Consternado, el sirviente no sabe si maldecir más su codicia o su estupidez. Sabe que ha perdido para siempre la estima del rey. De ser el consentido de sus sirvientes, pasará a ser el más despreciado. Repasa lo que acaba de ocurrir y piensa que había un modo de hacerse de los zapatos sin perder el carnero: recoger el segundo zapato, llevar tranquilamente el carnero a pastar y recoger el primer zapato después, ya de regreso al castillo. ¡Oh, eso hubiera sido estupendo, y cuando se lo hubiera contado al rey, este habría quedado impresionado por la prudencia de su sirviente! Pero no, piensa de inmediato, lo más seguro es que el ladrón, al verlo proseguir su camino con el segundo zapato, habría ido a recoger el primero para no darle el gusto de salirse con la suya. En todo caso, esto ya es materia para otro cuento, cuyo protagonista sería el ladrón.
A todo esto, falta preguntarse qué ocurre con el rey. ¿Por qué ha separado el carnero del rebaño y asignándole un sirviente para que lo cuide? Al hacerlo, lo ha vuelto un bien apetecible, despertando el interés del ladrón. Pensemos por un momento qué habría pasado si hubiera mandado al carnero mezclado con las ovejas, como es lo usual. De seguro, el sirviente, cuando hubiera encontrado el segundo zapato al final del cañón, no habría podido regresar por el primero, pues una cosa es amarrar un carnero y otra un montón de ovejas. No le habría quedado más remedio que proseguir su camino y esperando encontrar el primer zapato cuando regresara al castillo. Así, el ladrón no le habría robado el carnero. Por lo tanto, si bien lo vemos, la culpa la tiene el rey.
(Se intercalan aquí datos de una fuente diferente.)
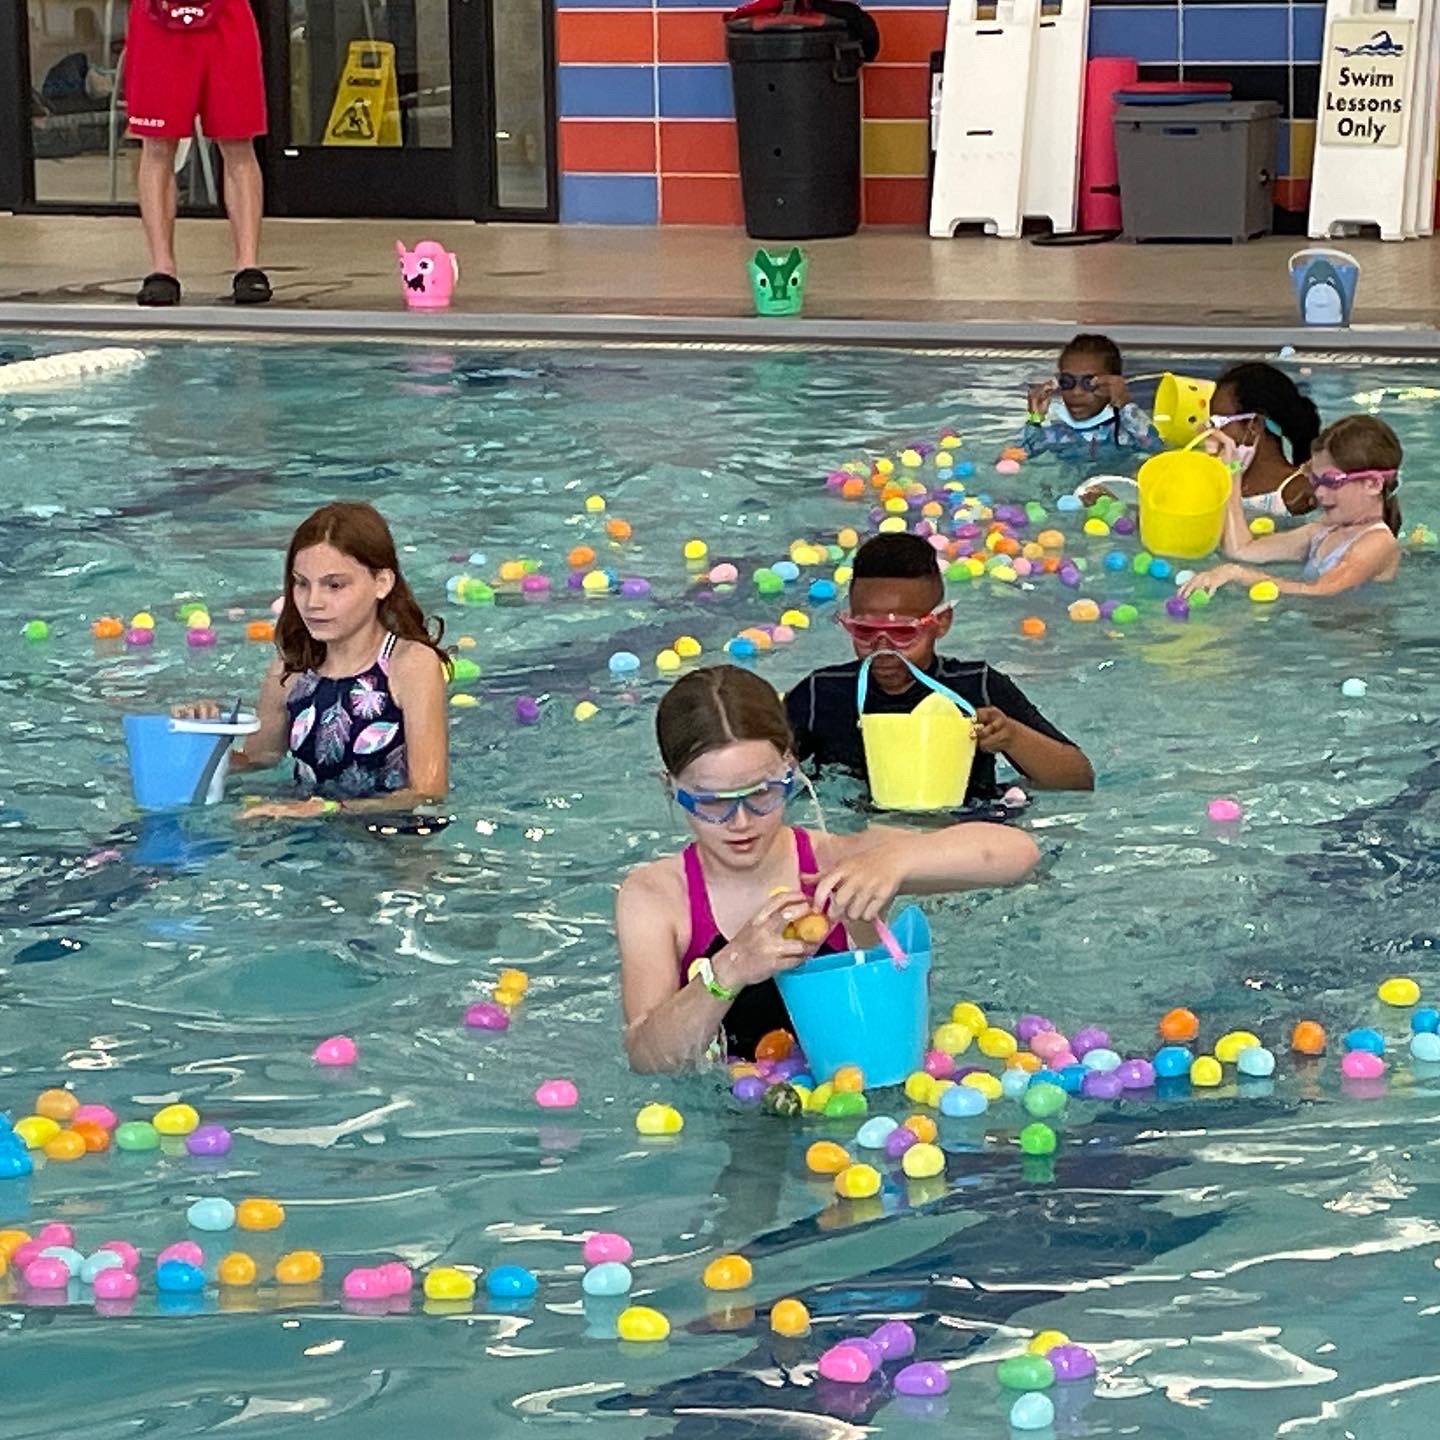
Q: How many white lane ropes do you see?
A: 1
Temeroso de perder el carnero en la confusión del rebaño, es él quien inicia la cadena codiciosa que determina las conductas tanto del ladrón como del sirviente. El carnero, que al abrigo de las ovejas habría pasado inadvertido, una vez que se separa de estas, brilla tanto o más que un par de zapatos nuevos. No cabe más que deducir, por lo tanto, que el rey, en el fondo, desea que le roben el carnero, quizás porque esto le permitirá, a través de un castigo ejemplar, hacer que brille más su corona.
Por último, dos palabras sobre el cañón. Es el verdadero protagonista de esta historia.
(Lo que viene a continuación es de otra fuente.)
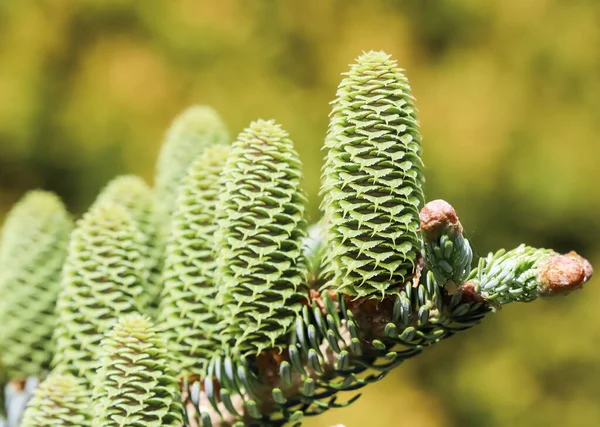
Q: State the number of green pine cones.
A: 9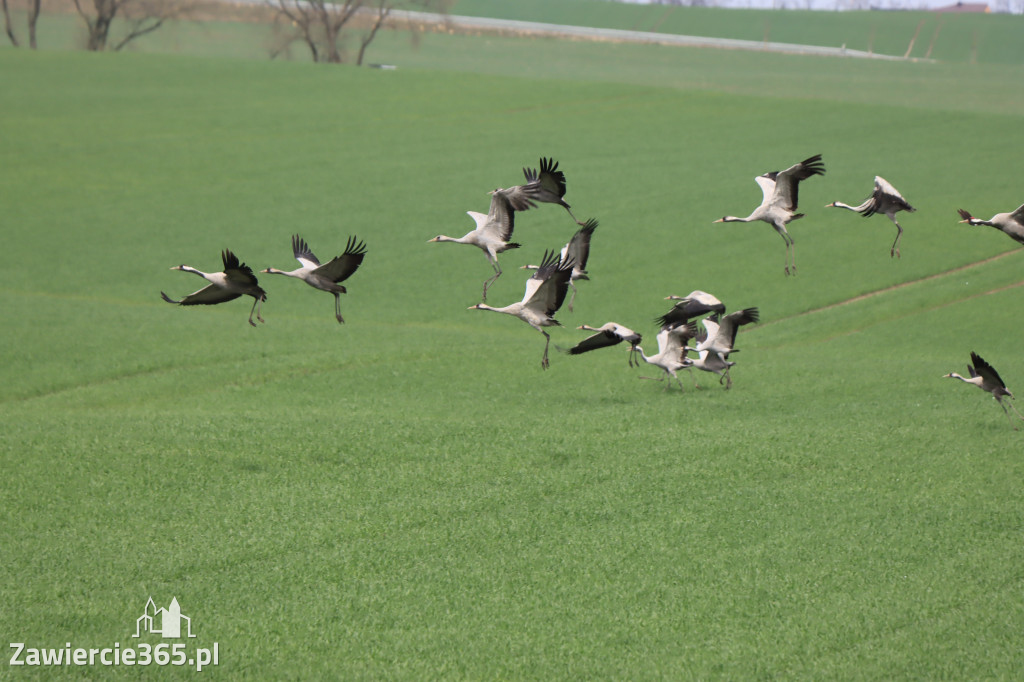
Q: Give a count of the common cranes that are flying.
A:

[1] La carrera del sirviente merece un cuento aparte que aquí no podemos desarrollar. Corre agobiado por una doble angustia: no encontrar el zapato que está adelante y perder el carnero que dejó atrás. En este cuento podríamos hacer que se detuviera en seco a mitad del cañón, arrepentido de su decisión, y decidiera volver donde está el carnero, pero, ¡ay!, demasiado tarde: el ladrón ya se fugó con él, y dejando el segundo zapato en el suelo. Abatido, decide que al menos se hará del par de zapatos, ya que ha perdido el carnero, así que recoge el segundo zapato y regresa corriendo al comienzo del cañón en busca del primero, solo para comprobar que en el interín algún viandante se lo llevó.